FAQ’s for Business Attorneys

FAQ’s for business attorneys can vary in complexity. Here are some common questions.

What are the legal requirements for forming a business?

  • Business Structure: The type of business structure you choose (sole proprietorship, partnership, LLC, corporation, etc.) will significantly impact the legal requirements you need to fulfill. Consulting with a business attorney in your area is best to get a full understanding of what business structure may be best for your situation.
  • Location: State and local regulations can differ. Be sure to consult with a business attorney in your area.

Do business owners need estate planning?

Yes, business owners need estate planning. There are different ways to include your business in your estate plan. Aside from a business succession plan, your estate plan is a great tool to protect all you’ve worked so hard for.

What is business succession planning?

Business succession planning is the process of preparing for a transfer of the business to another person (often a younger family member) or a business entity. This should be one of the FAQ’s for Business Attorneys that should be handled when deciding who to hire as your attorney. The main objective of the business succession planning is to transfer the business to a third party in a way that maintains or even increases the valuation of the business, minimizes tax liability, and minimizes the disruption of the business operations.

How much does business succession planning cost?

The cost of business succession planning varies depending on the size of your business and the route you want to take in transferring ownership. The cost of having a business succession plan far outweighs the risks on your business if you don’t have one.

Why do businesses do succession planning?

Businesses have succession plans to prepare for a transfer of ownership of the business to another person when it becomes necessary. We all move on at some point, even business owners. Whether it’s retirement, a career change, an emergency, death, or whatever reason, it’s inevitable that at some point a business owner will leave the business. A succession plan ensures a smooth transfer of ownership that keeps operations running without any issues. Having a succession plan in place also helps mitigate tax liabilities and helps the valuation of the business.

What is succession planning explained with an example?

A business succession plan is the plan you have for transferring ownership of your company once you inevitably leave. This can be done in a variety of ways. Say you are the sole owner of your business. You can choose to either pass the business down to someone, sell the business to someone, or even close the business altogether. If you have partial ownership in a company, a succession plan dictates how your percentage of the company would be transferred upon your exit.

What is the succession planning process?

There are many different strategies and options for succession planning. The following four general steps for developing a succession plan provide a good road map for the process:

Choose Your Business Successor – If you don’t have a family member who is able and willing to take the reins of your business.  You may start by looking within the business organization, examining current senior management who may have the right leadership skills.  In some circumstances, current employees of the business may be willing to buy-out the business from the owners.  Privately-held family businesses will benefit from the engagement of the third-party consultants, who can provide guidance during such emotional period. This process should begin at least 5-10 years prior to a planned retirement.

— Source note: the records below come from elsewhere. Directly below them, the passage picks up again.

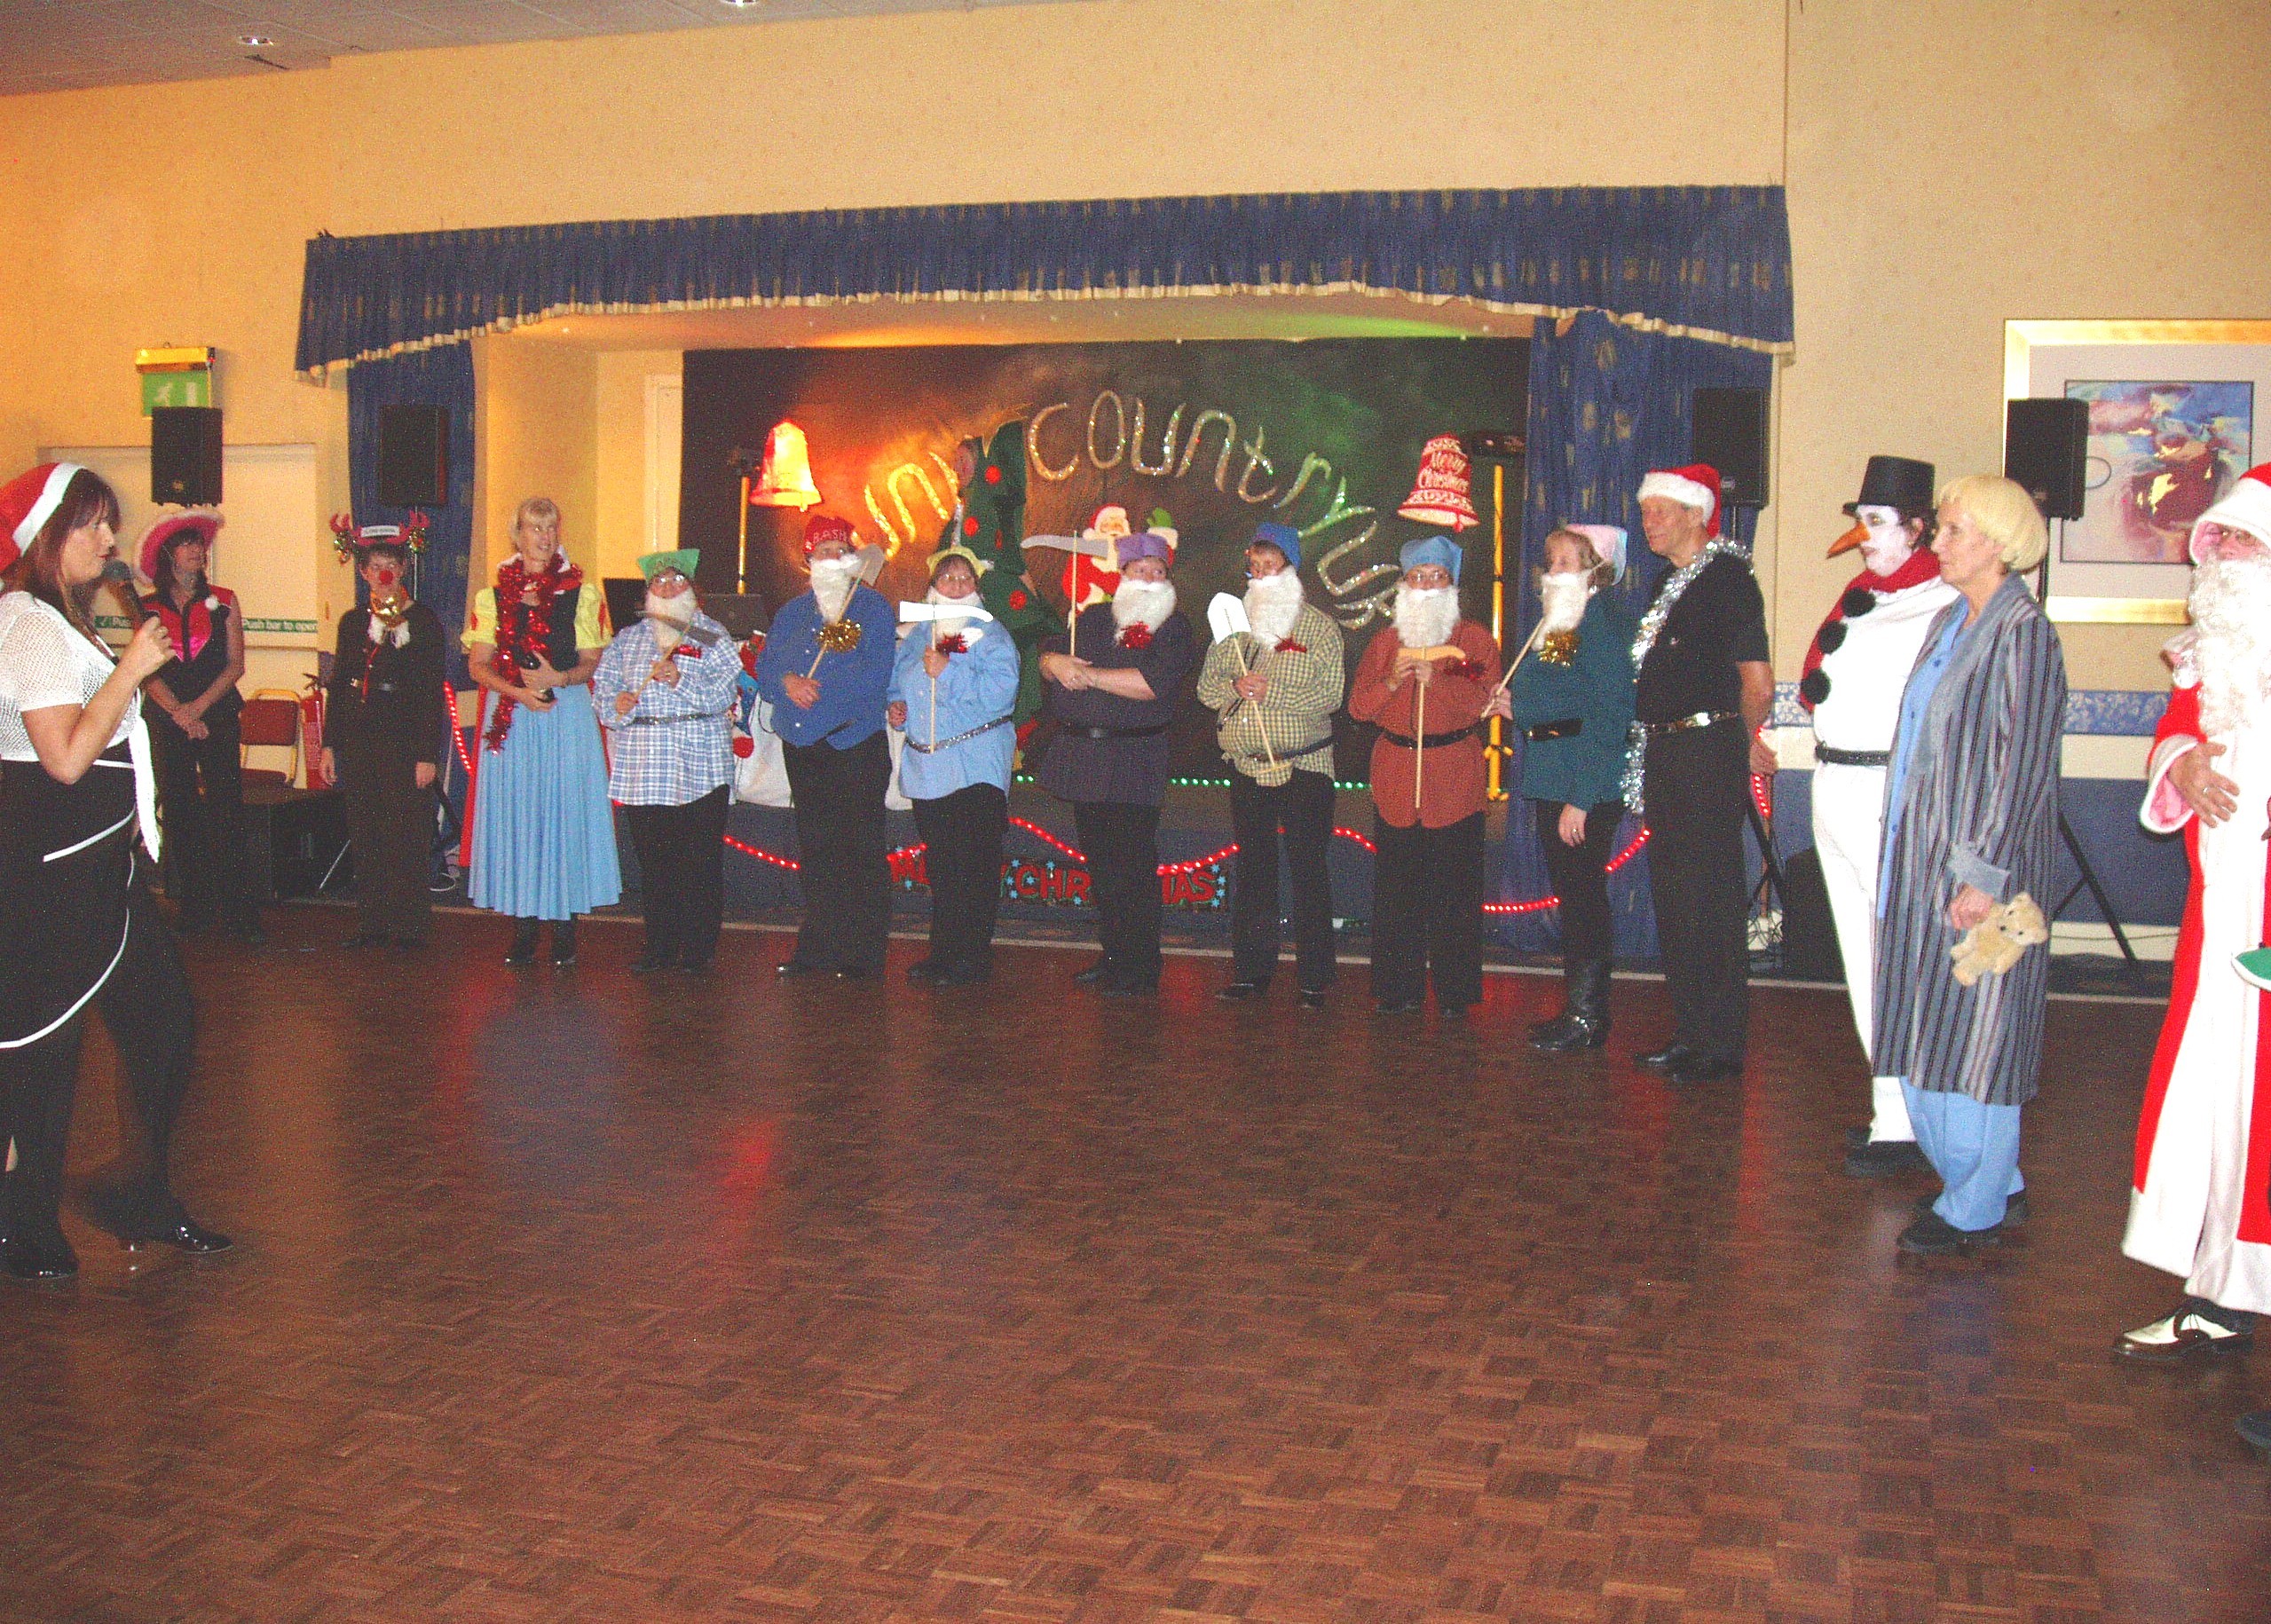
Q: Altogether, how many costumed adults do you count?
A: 15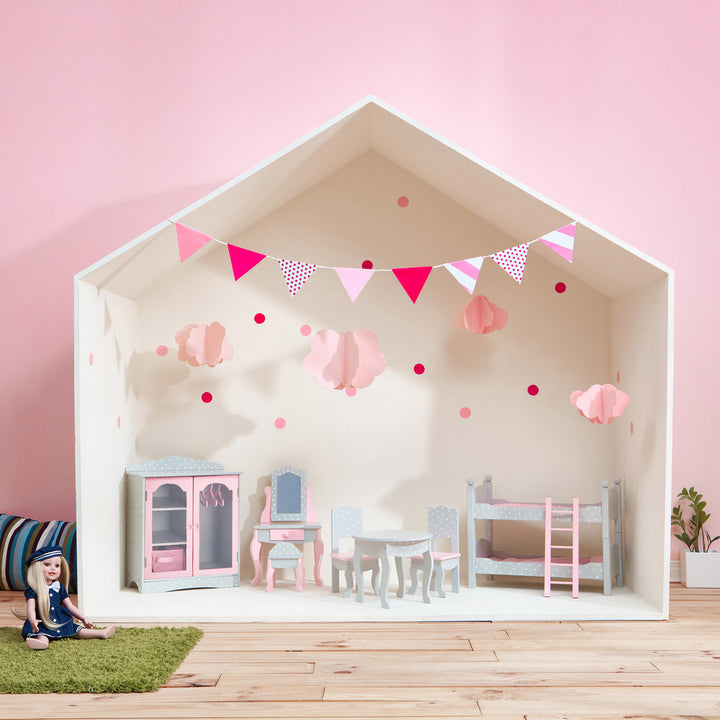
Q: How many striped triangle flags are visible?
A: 2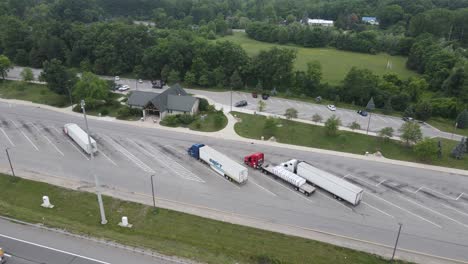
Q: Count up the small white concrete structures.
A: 2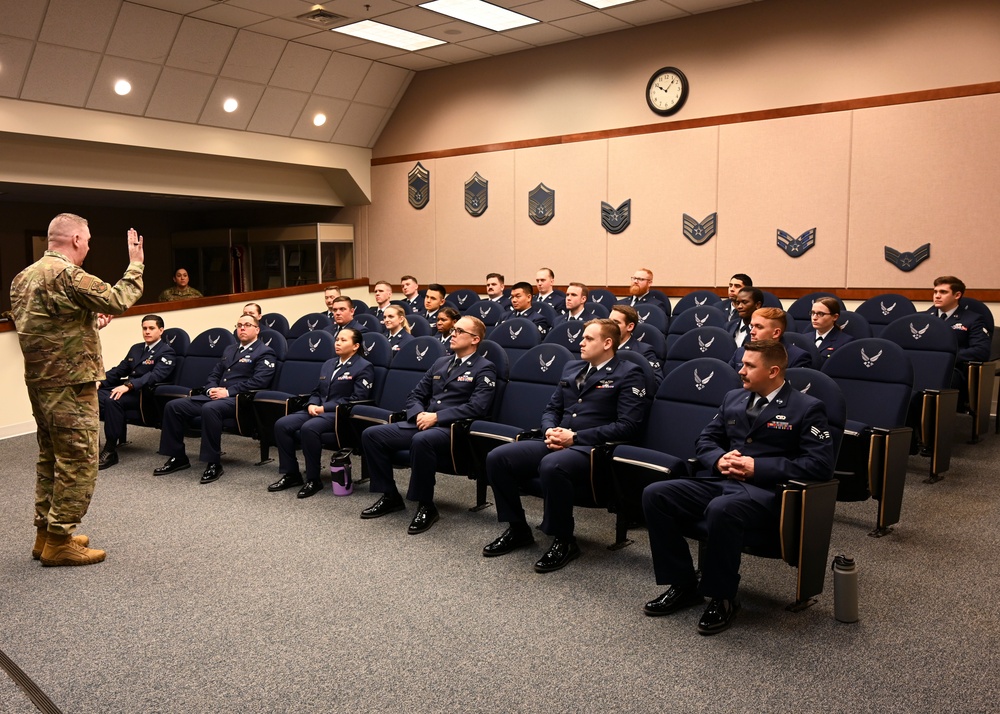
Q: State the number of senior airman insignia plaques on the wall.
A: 1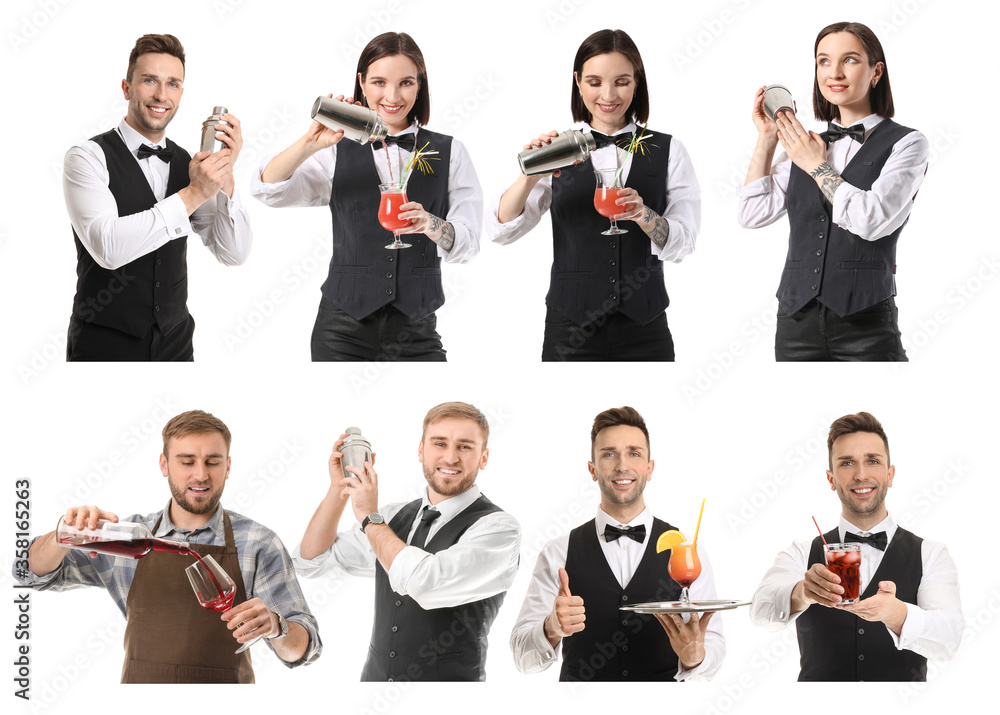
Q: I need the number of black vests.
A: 7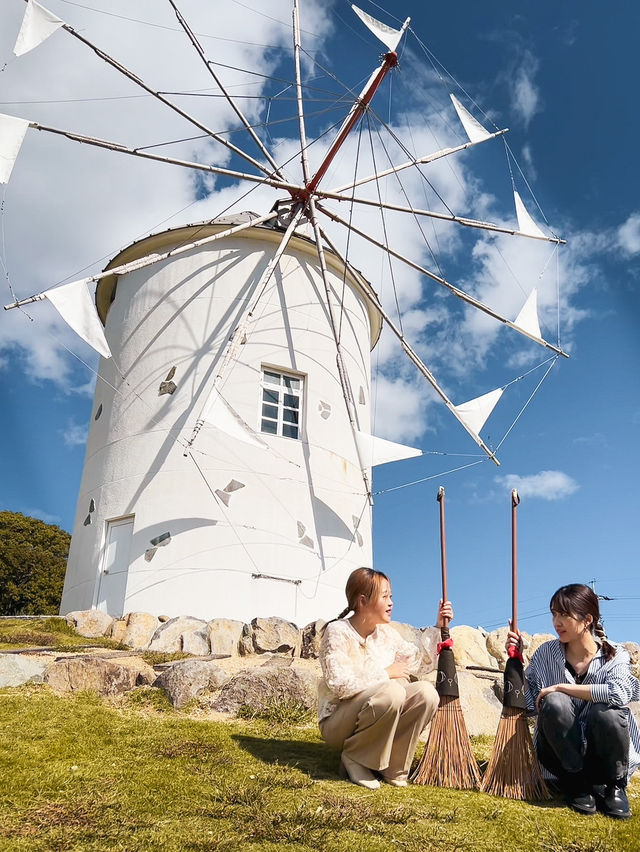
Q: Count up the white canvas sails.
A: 10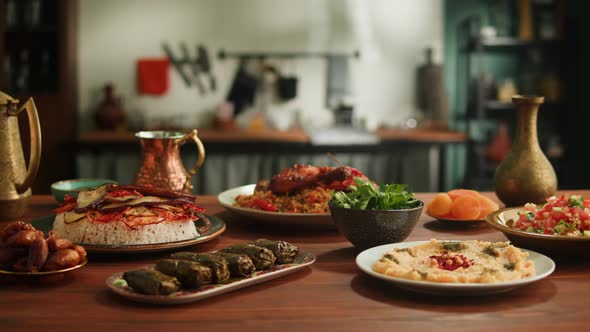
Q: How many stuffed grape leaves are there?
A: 6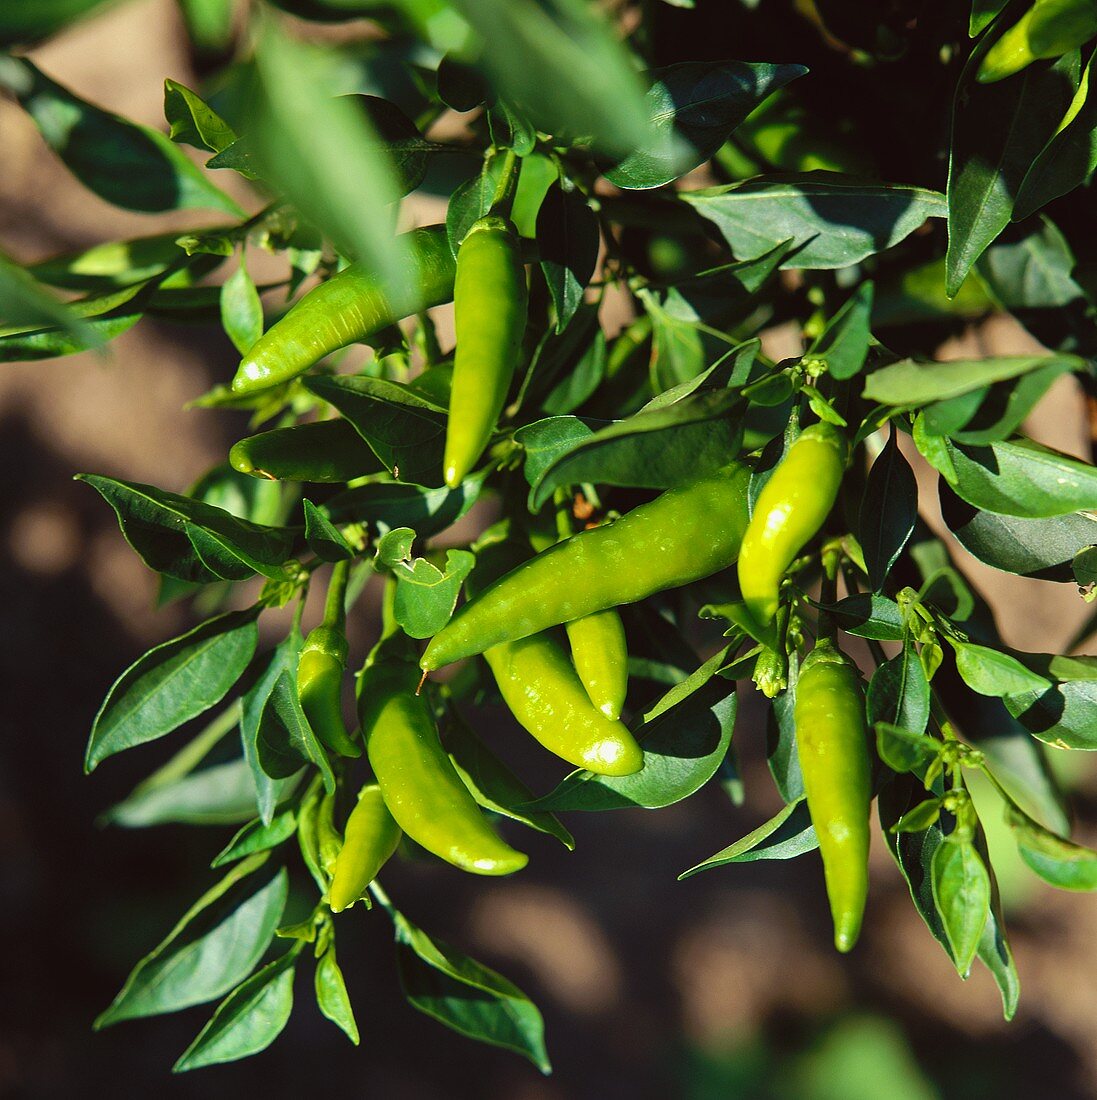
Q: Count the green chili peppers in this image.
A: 12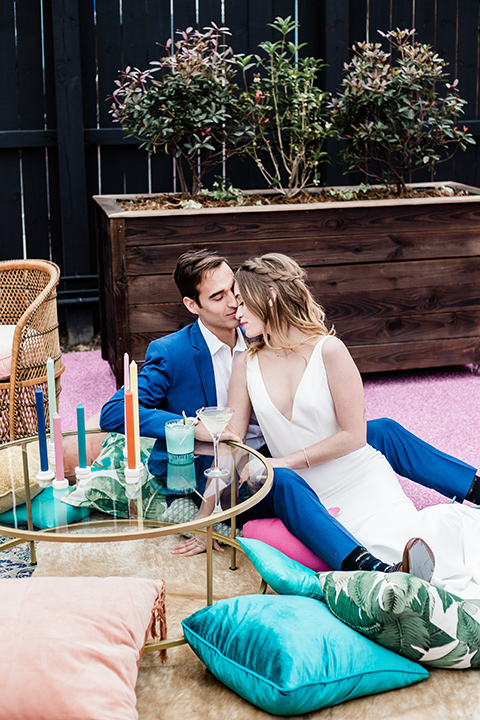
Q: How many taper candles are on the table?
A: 7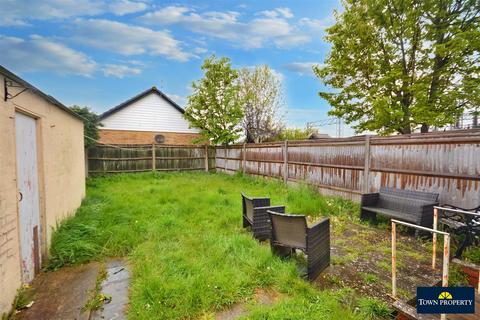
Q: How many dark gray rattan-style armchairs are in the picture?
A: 2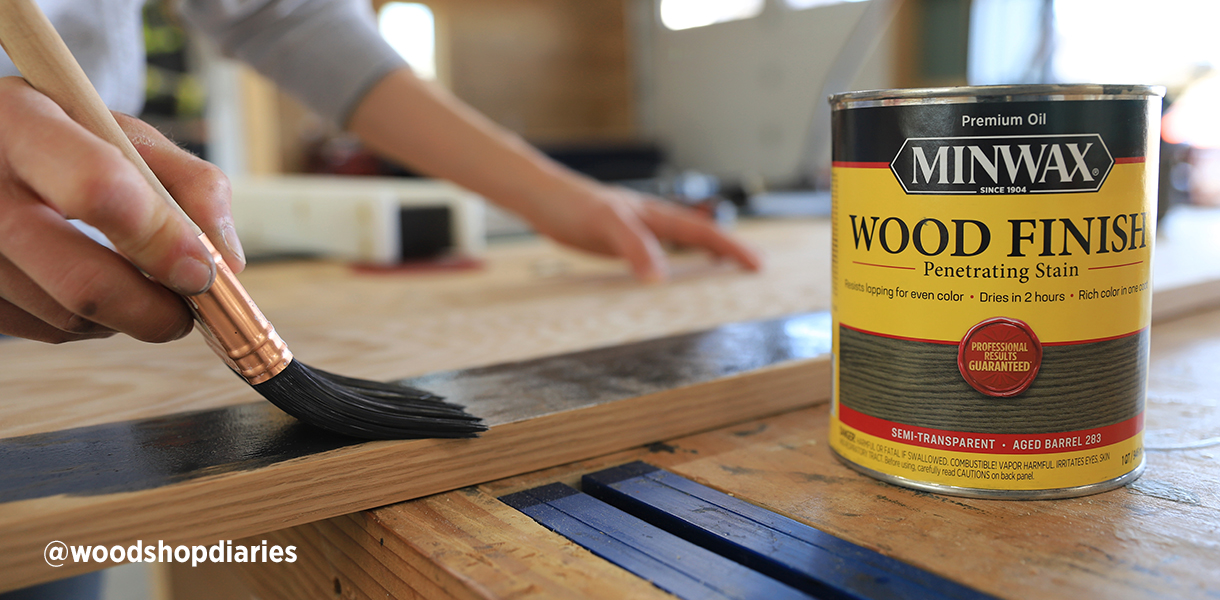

Develop a Formal Management Training Program – First, you need to identify some of the most critical functions of the company and have your successor(s) work in each of these areas. It’s not enough for your successors to understand the executive responsibilities, they need to be able to step-in and lead the organization when the time comes.

Establish a Reasonable Timetable – Determine how and when control of the company will be shifted to your successor.  It should be noted that the company’s ownership and management of the business may be transitioned to the successors at different times.

Execute the Succession Plan – If you have made the proper preparations, the execution of the business succession shall be relatively simply process. Businesses whose owners install their successors during their lifetime typically have a much smoother transition and the greater chances to preserve the success of the business for the future generations.

How do you write a business succession plan?

To write a business succession plan, you need to start thinking about your main concerns for your business and what your goals are. With your succession plan you will want to list those clear goals and the structures you have in place to achieve them. Once you have the direction for your business, you’ll want to have a clear standard of operating procedures and how the business is run to stay successful. The main part of succession planning is determining who will take over the business after your departure and what those terms will be. Of course there are many considerations and other factors to consider. Having a professional help you with your succession planning will help to ensure a smooth transition. 

Why is succession planning important for small businesses?

Succession planning is important for small businesses because it’s harder for a small business to continue operating if something were to happen unexpectedly to the owner or if there’s no plan as they are nearing retirement or a leave of absence. By making arrangements early, it will be easier for the business to continue running smoothly. 

How does succession planning help an organization?

Succession planning helps an organization by keeping an organized plan for operating procedures, talent management, and overall continued success of the company if something were to happen to either the owner or any members of the leadership team.